What you need to do
Line by line, copy the records below exactly.

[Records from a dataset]
▼
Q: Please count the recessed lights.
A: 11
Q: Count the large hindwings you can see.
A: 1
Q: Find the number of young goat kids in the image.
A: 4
▲
Response to this task
Q: Please count the recessed lights.
A: 11
Q: Count the large hindwings you can see.
A: 1
Q: Find the number of young goat kids in the image.
A: 4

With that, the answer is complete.